For the word "picture", return each line of the data in which it occurs.

◆ DATASET CONTENT:
+===+

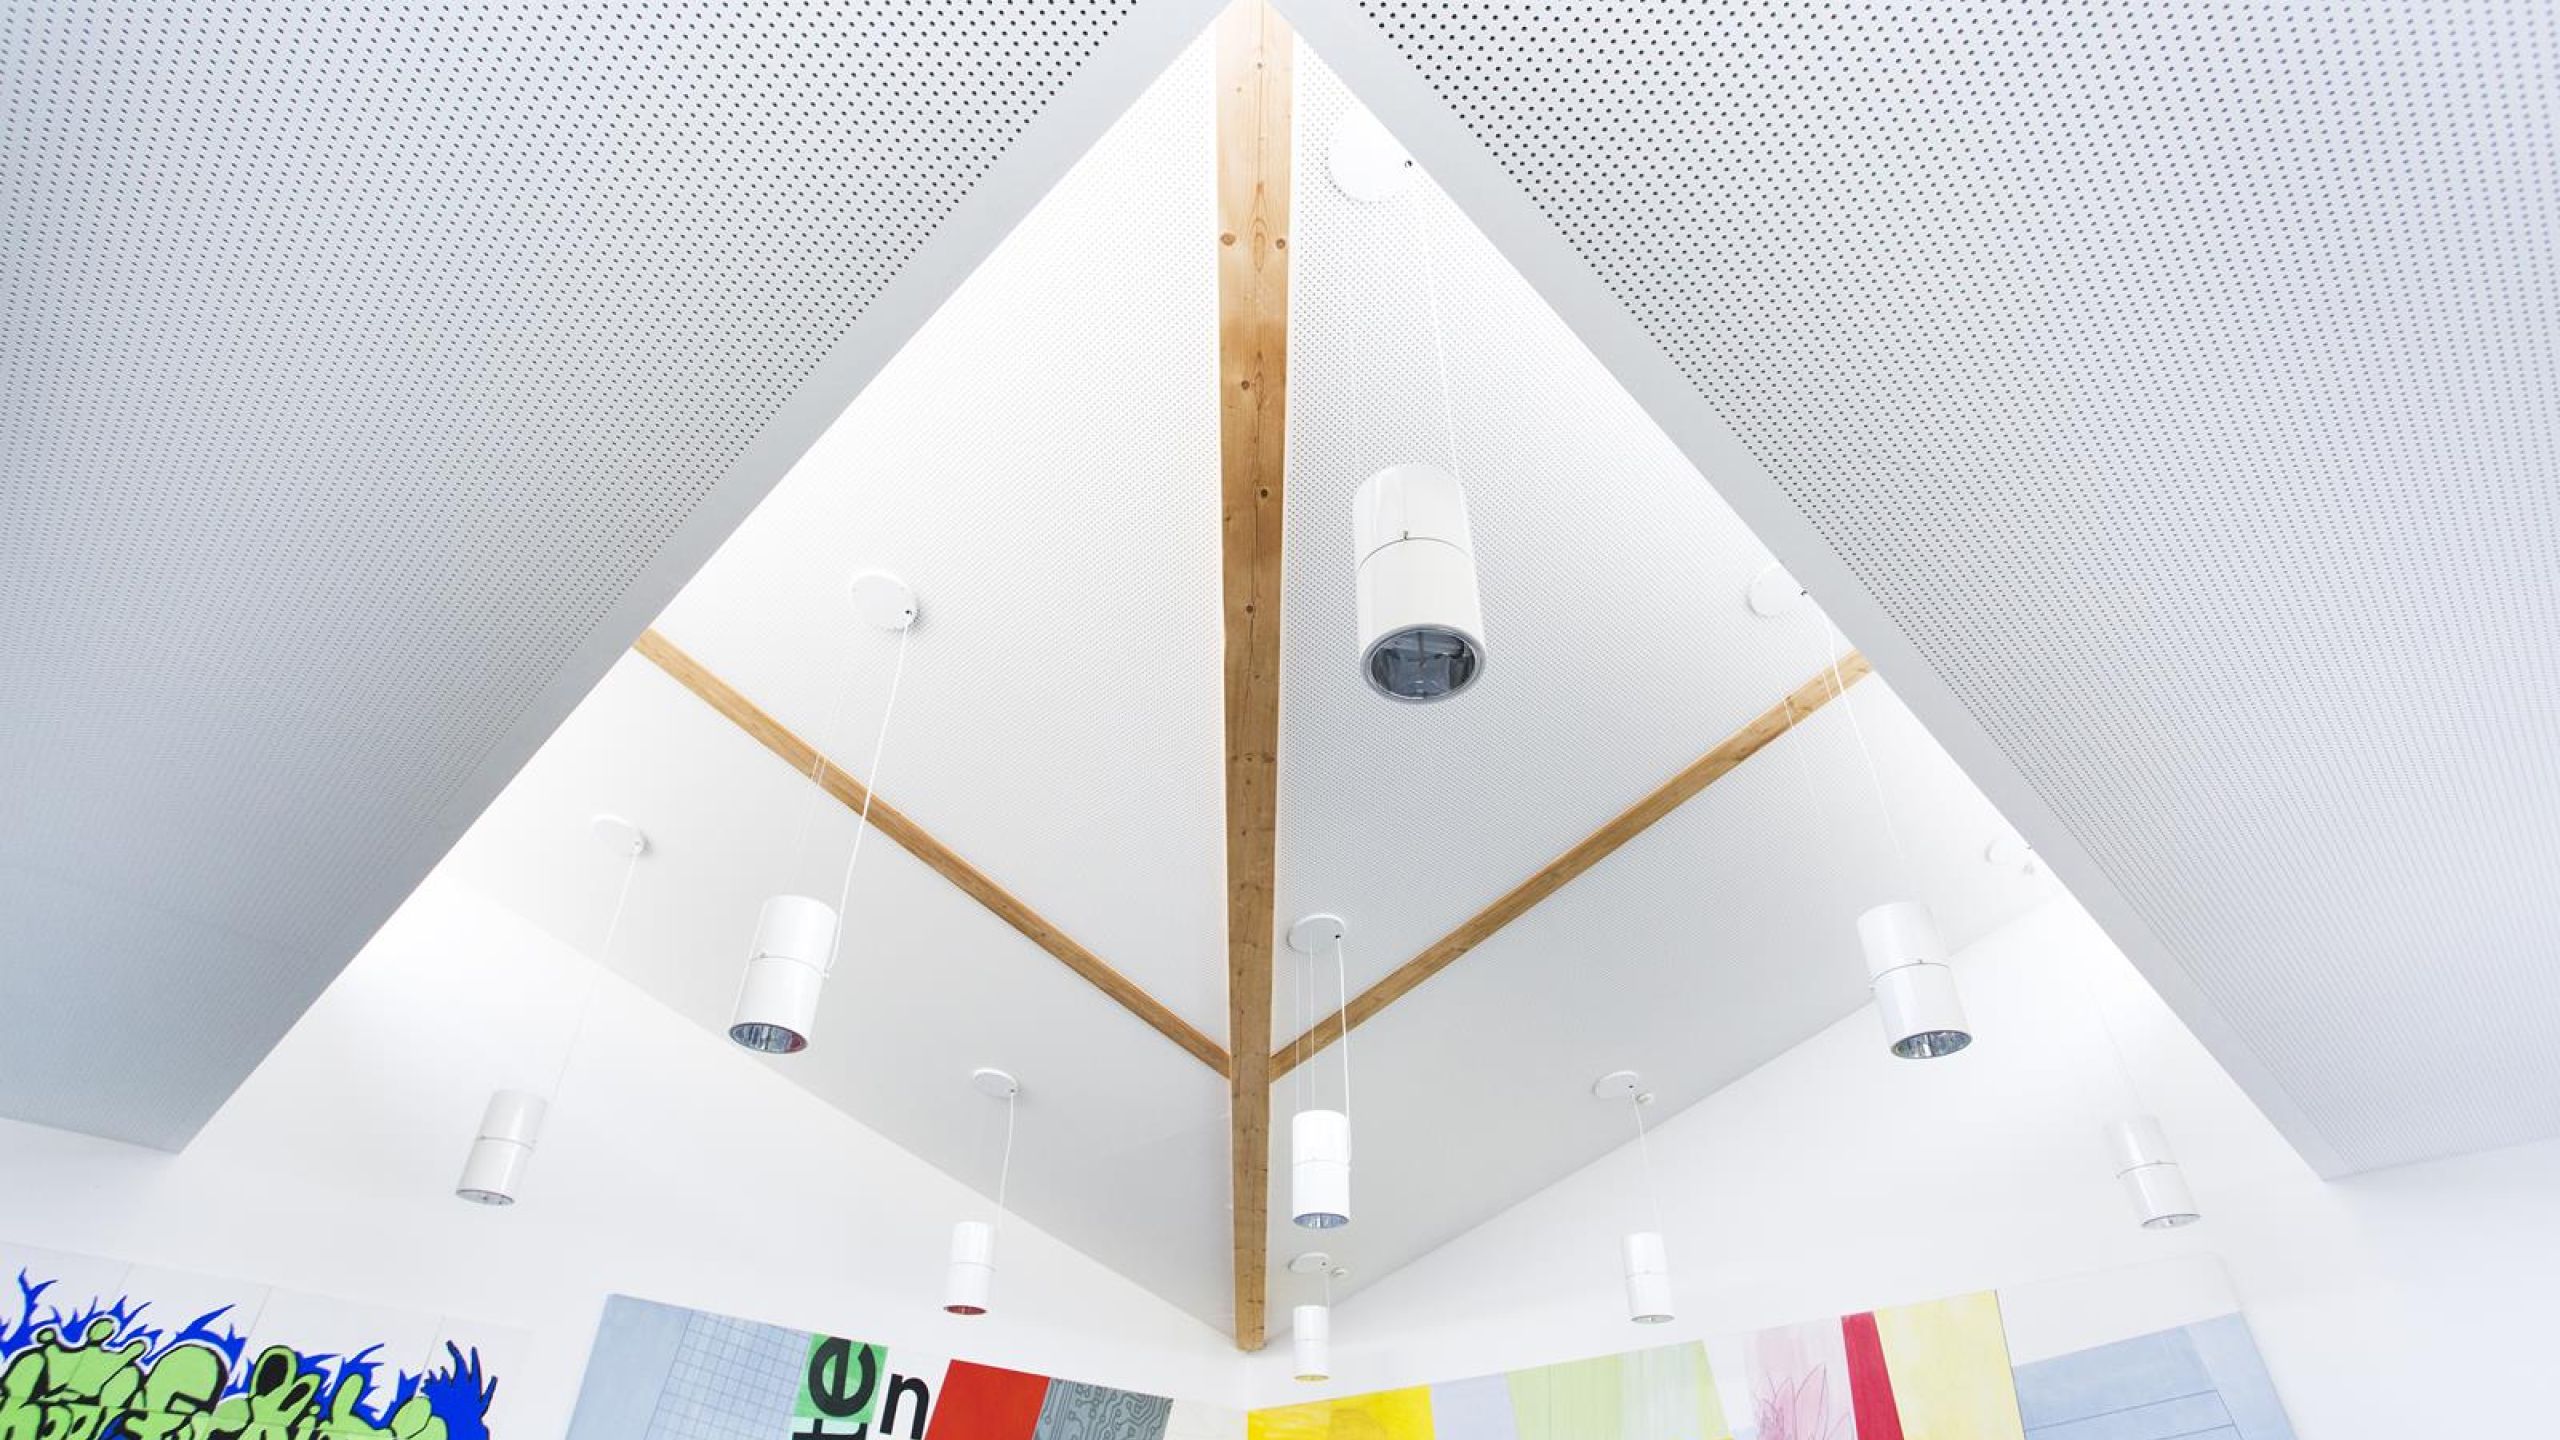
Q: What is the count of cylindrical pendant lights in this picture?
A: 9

+===+

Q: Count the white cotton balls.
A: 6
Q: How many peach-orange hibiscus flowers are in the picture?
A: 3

+===+

◆ SOLUTION FOR THIS PROBLEM:
Q: What is the count of cylindrical pendant lights in this picture?
Q: How many peach-orange hibiscus flowers are in the picture?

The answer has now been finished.